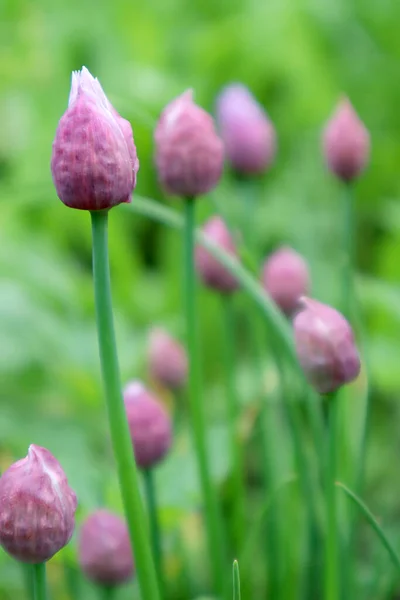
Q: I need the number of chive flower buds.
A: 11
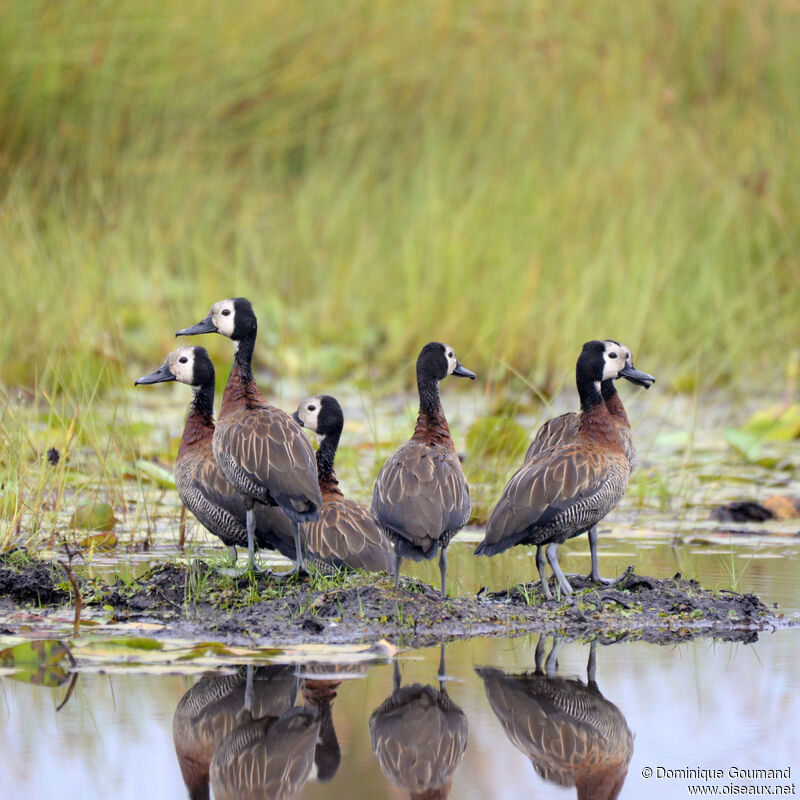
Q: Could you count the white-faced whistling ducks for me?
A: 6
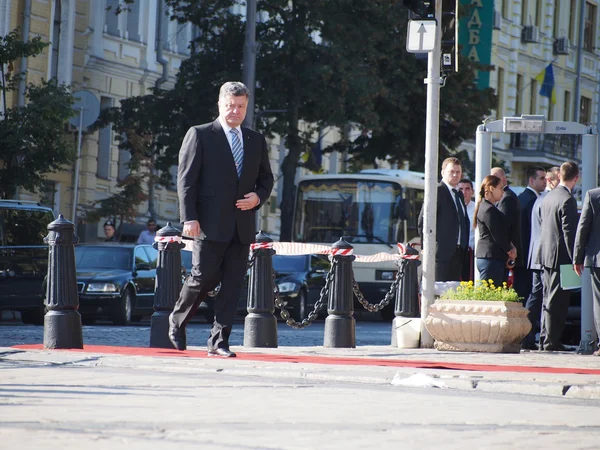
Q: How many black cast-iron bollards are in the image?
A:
□ □ □
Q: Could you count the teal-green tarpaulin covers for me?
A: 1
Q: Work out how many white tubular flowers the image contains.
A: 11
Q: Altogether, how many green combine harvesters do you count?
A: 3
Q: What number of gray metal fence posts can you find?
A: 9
□ □ □
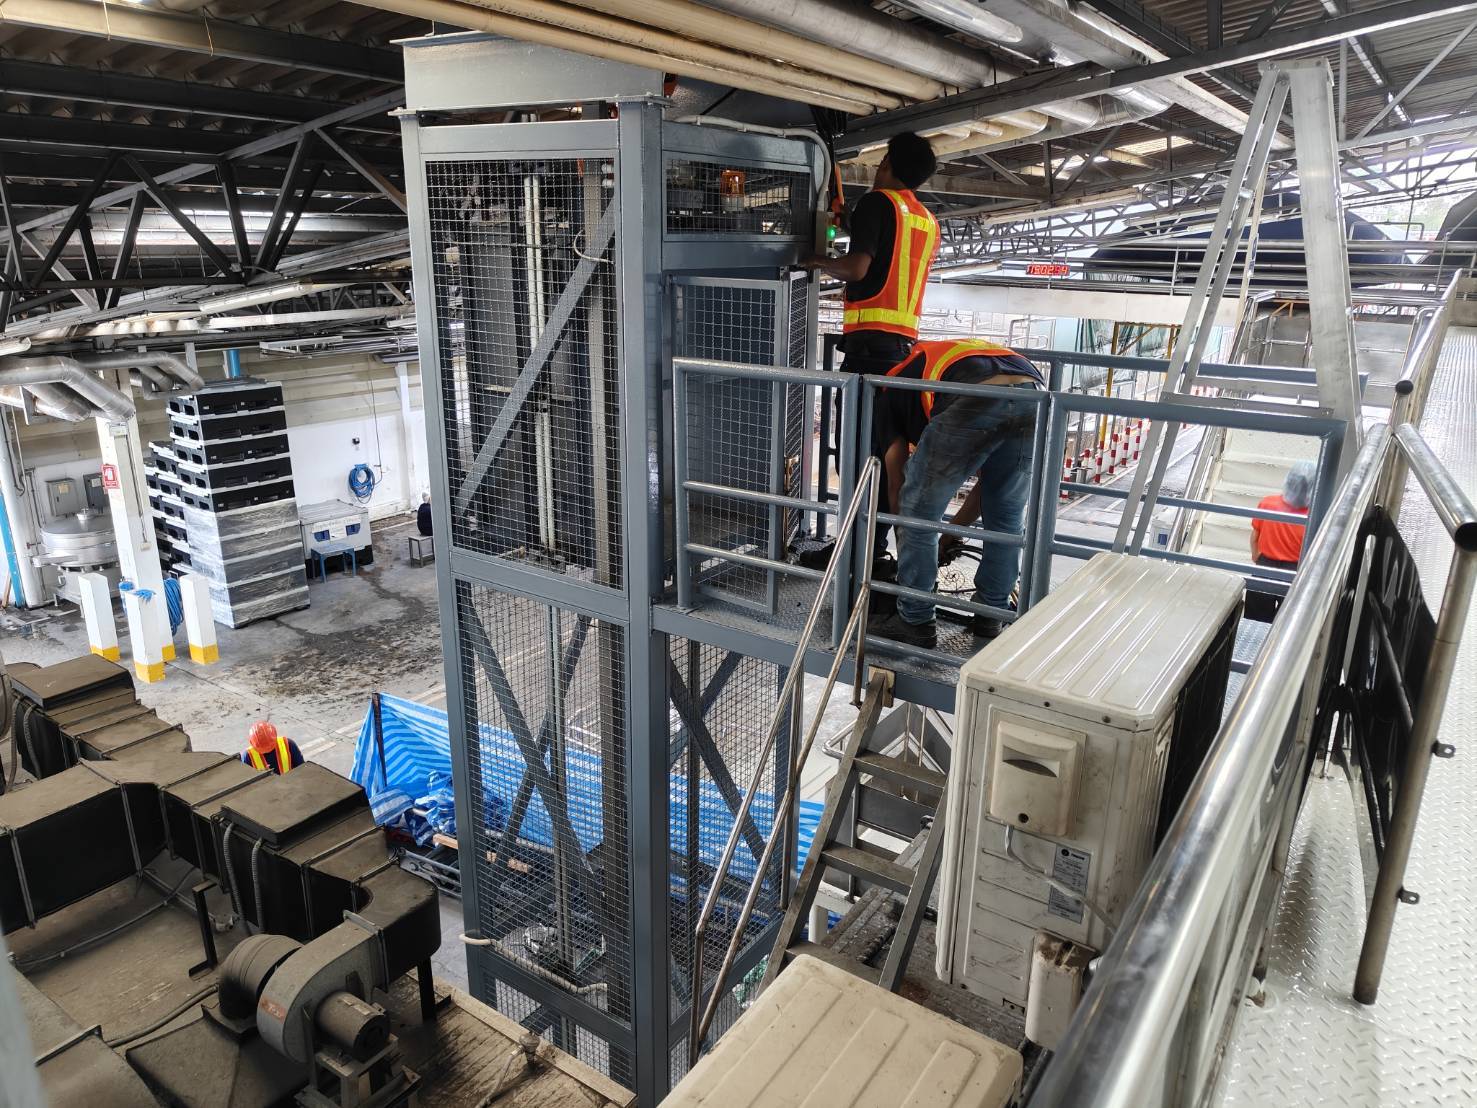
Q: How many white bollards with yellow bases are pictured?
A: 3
□ □ □
▸ **What is needed**:
Pull each line containing the word "bollards" out of the data above.

▸ **Task response**:
Q: How many black cast-iron bollards are in the image?
Q: How many white bollards with yellow bases are pictured?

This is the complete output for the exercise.